Personally, when traveling to the Caribbean, I've chosen the island that has the best weather in the month I'm planning to visit, along with the most convenient flights from my hometown. There's nothing worse than picking an island that will take you 17 hours to get to.  My advice is to test run a few itineraries to see what kind of travel time you're looking at and go from there. That'll narrow down your choices a great deal. 

I've found that the easiest islands to get to from Cincinnati are Grand Cayman, Bahamas, St. Maarten, and St. Thomas.  YMMV. 

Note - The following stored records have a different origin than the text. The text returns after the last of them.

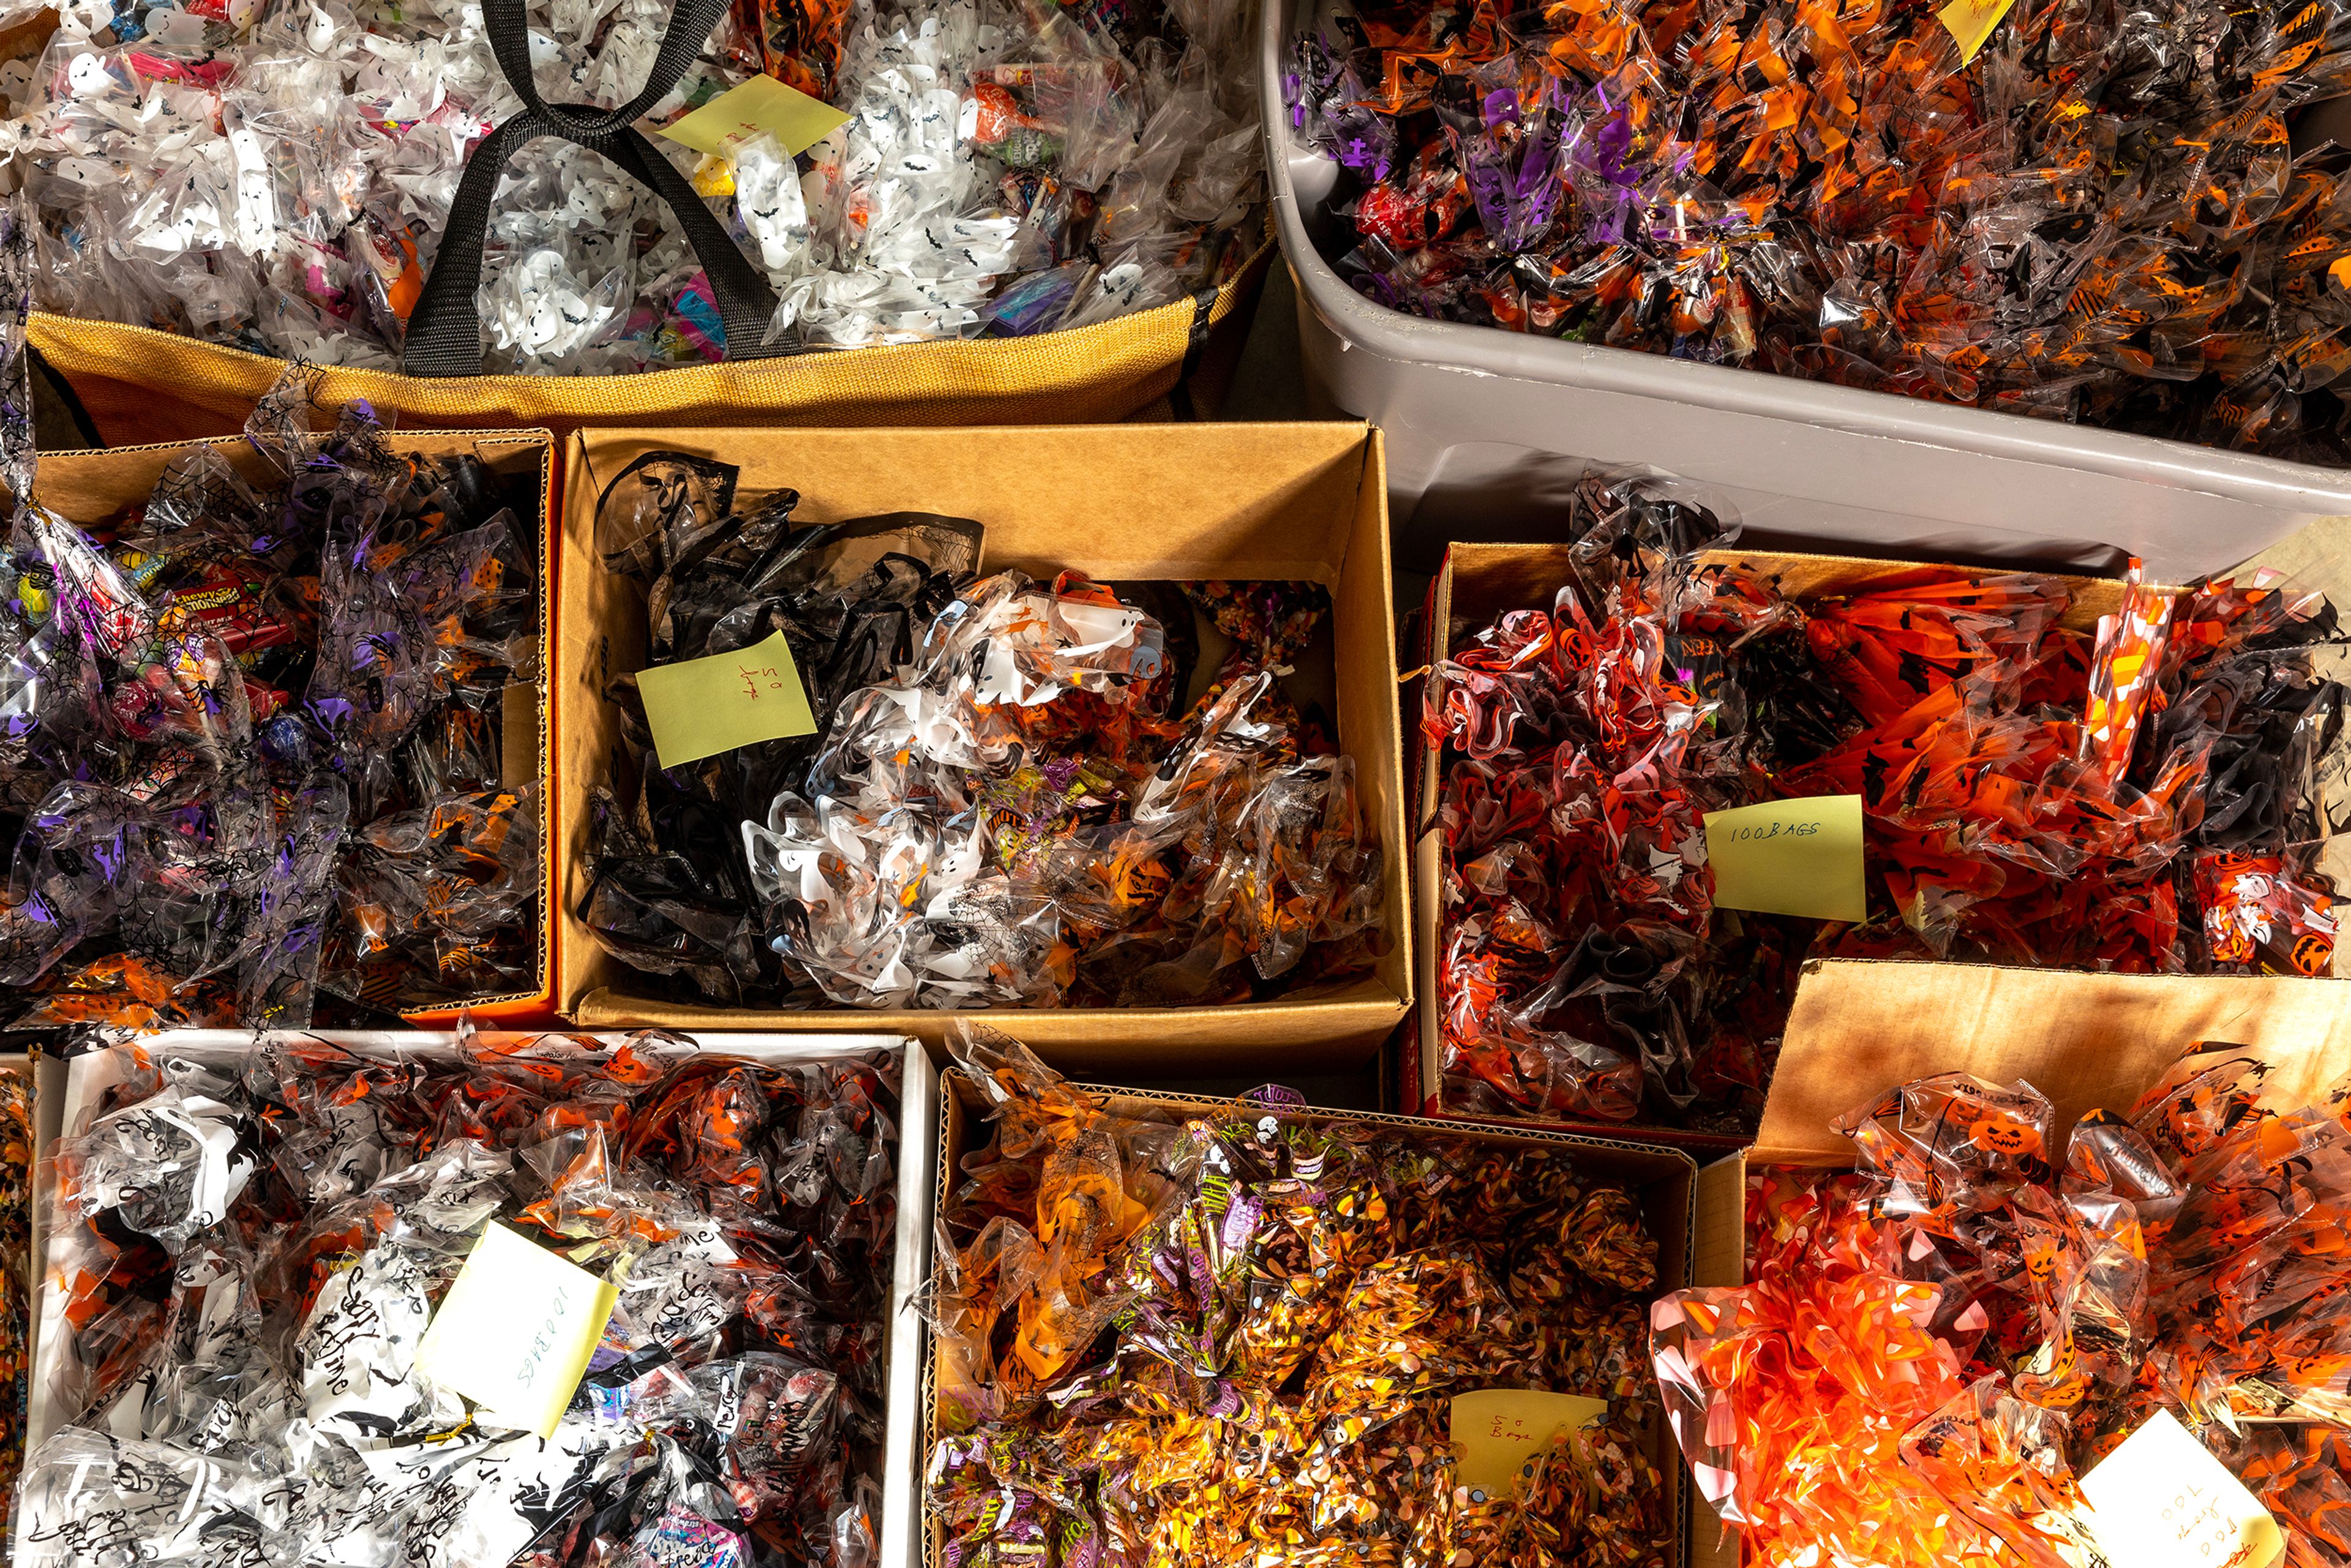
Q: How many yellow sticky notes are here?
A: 7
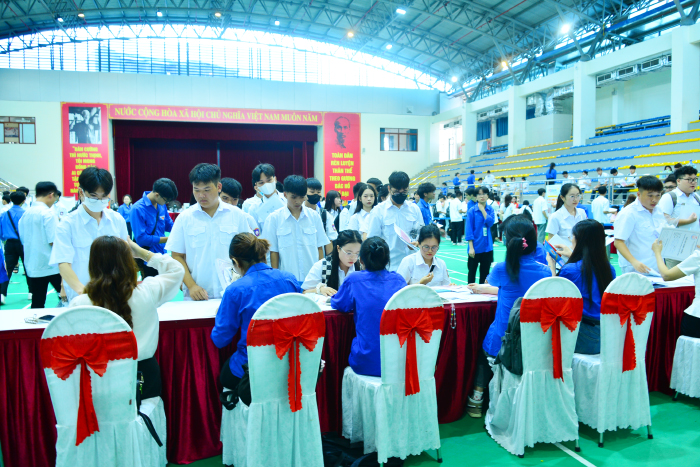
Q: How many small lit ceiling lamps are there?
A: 11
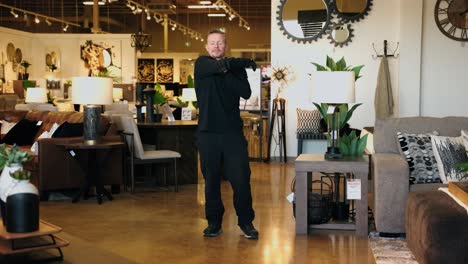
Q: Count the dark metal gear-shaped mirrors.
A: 3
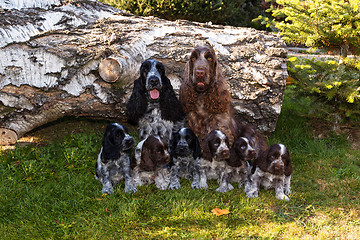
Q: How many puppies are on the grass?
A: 6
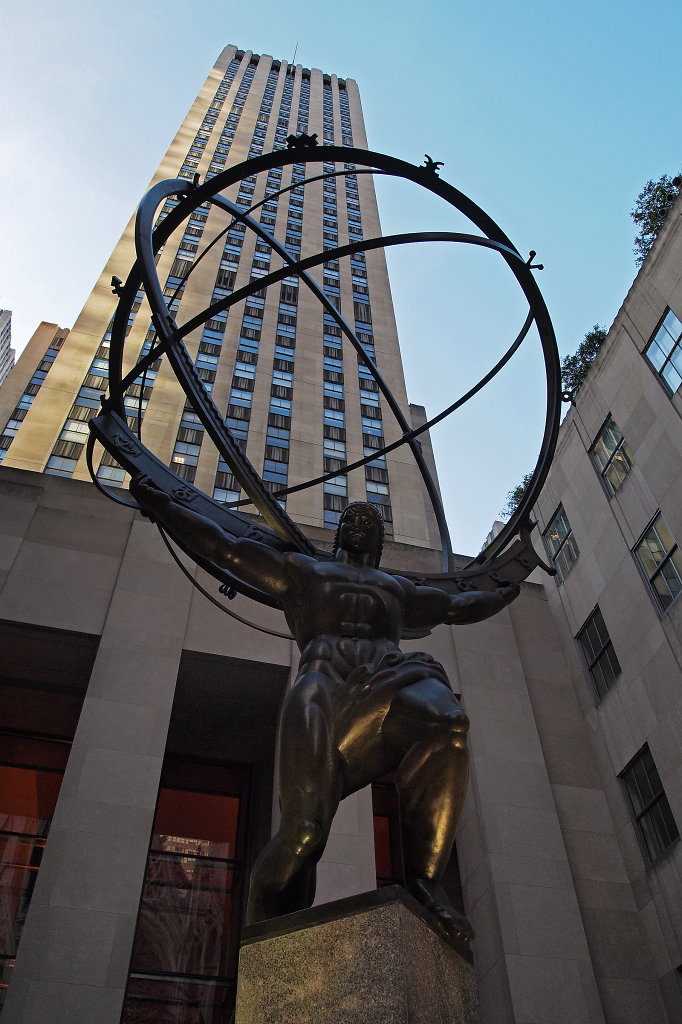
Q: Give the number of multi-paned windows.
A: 6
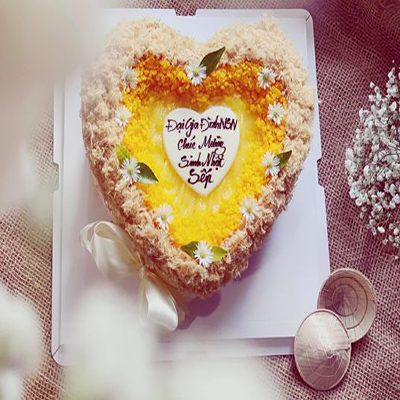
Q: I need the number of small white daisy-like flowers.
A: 10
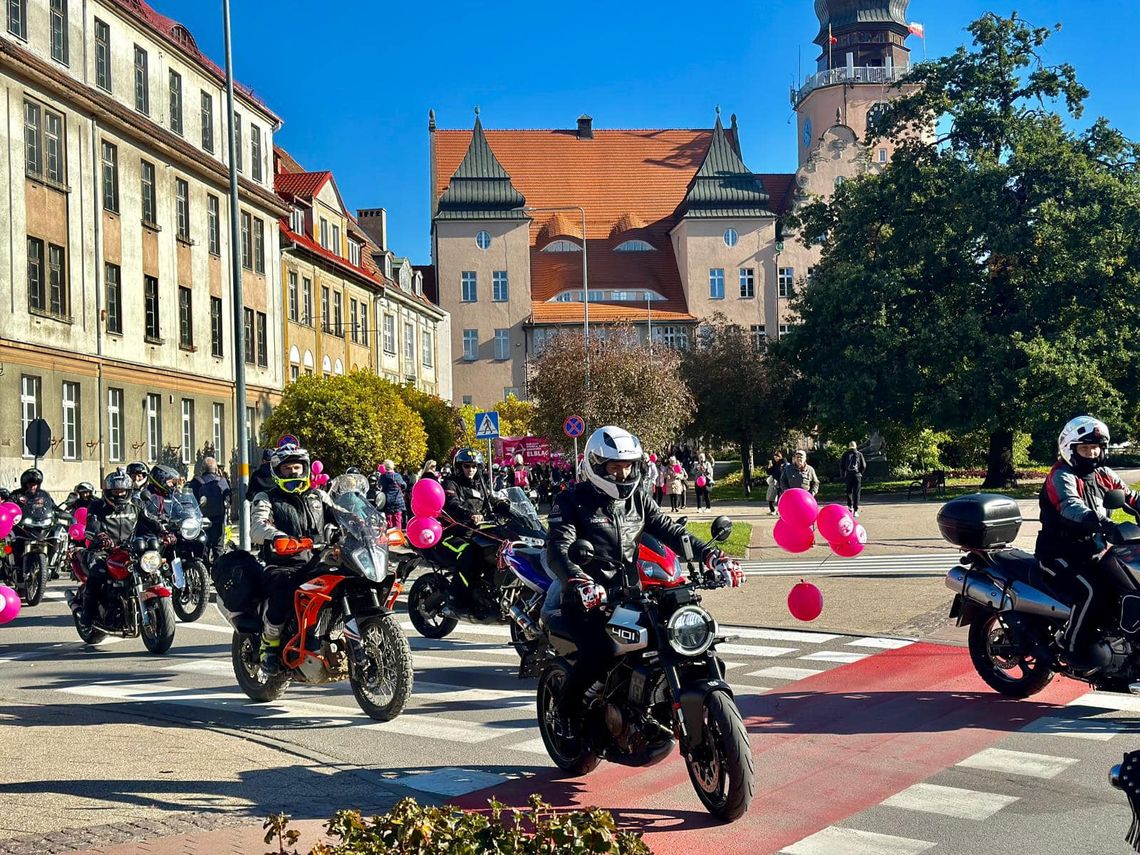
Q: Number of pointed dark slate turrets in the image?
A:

Once you've narrowed down your choices, it depends on what you like to do. Atlantis is like Disneyworld with a huge water park and tons of water activities to choose from.  I'm sure all the kids, including the 6 year old will have fun there.  St. Thomas/St. John are great if you love snorkeling and lounging on the beach, and an especially great option if you don't want the hassle of getting passports for everyone.  St. Maarten is an eclectic island with a European flavor.  I've never been to Grand Cayman, but I've read it's safe but not a lot to do except lounge on the beach.


----------



## Laurie (Jan 11, 2015)

Grand Cayman actually has more to do than I'd expected before visiting. In addition to good snorkeling (inc right off the beach in front of Morritts), there's Stingray City which is really fun, a paddle to an amazing bio-bay, a botanical garden, a turtle farm I think, Rum Point which must be one of the prettiest beaches in the world, etc. 

I loved it, and wished we'd reserved 2 weeks instead of 1 (which I hadn't done because I was afraid I'd get bored). 

I also liked St. Maarten a lot, but for different reasons.


----------



## Pappy Mentos (Jan 14, 2015)

We went to Grand Cayman with a 6 year old several years ago and there was plenty to do. Seven Mile Beach is a beautiful beach for relaxing and swimming and the water is calm. Rum Point is another great beach where you can relax, walk into the waist-high water and the six-year old can snorkel. Stingray City is a must to swim with the Rays in waist-high water, get a sting ray massage and feed the Rays. You can also go to Dolphin Cove to swim with a dolphin. As has been mentioned, there is a turtle farm and botanical gardens as well and you can sample many Tortuga Rum Cakes that are made on the island. We had no problem filling a week with activities for children in addition to beach time. For adults, there are many diving and snorkeling locations, water sports and great shopping in Georgetown. While many of the resorts are along 7 Mile Beach, there are many sights all over the island so renting a car is cost-efficient.


----------



## BonBiniGirl (Jan 14, 2015)

Thanks everyone for your advice! Our family with the child will be flying from Boston, so luckily there are a lot of options for direct flights.  Grand Cayman was on my list already, but after hearing your personal experiences, it is definitely topping the list.  I appreciate your help!


----------



## DavidnRobin (Jan 14, 2015)

Not sure if it will work for this trip - but make sure you visit St John (USVI). 2/3rd National Park, and easy to get to from St Thomas (by short ferry ride).
Constantly rated one of the top islands and best beaches in the world.


----------



## icystorms (Jan 22, 2015)

cancun or playa del carmen aren't caribbean islands, but have a similar feel.  there's plenty of activities for kids and adults, in case you want to broaden your search.


----------



## slabeaume (Jan 28, 2015)

The youngster would probably get a kick out of getting his picture taken in "Hell" on Grand Cayman, too.  We stayed at the Morritt's for a week several years ago, too, and are anxious to get back there some day.  Snorkeling is great around Grand Cayman.


----------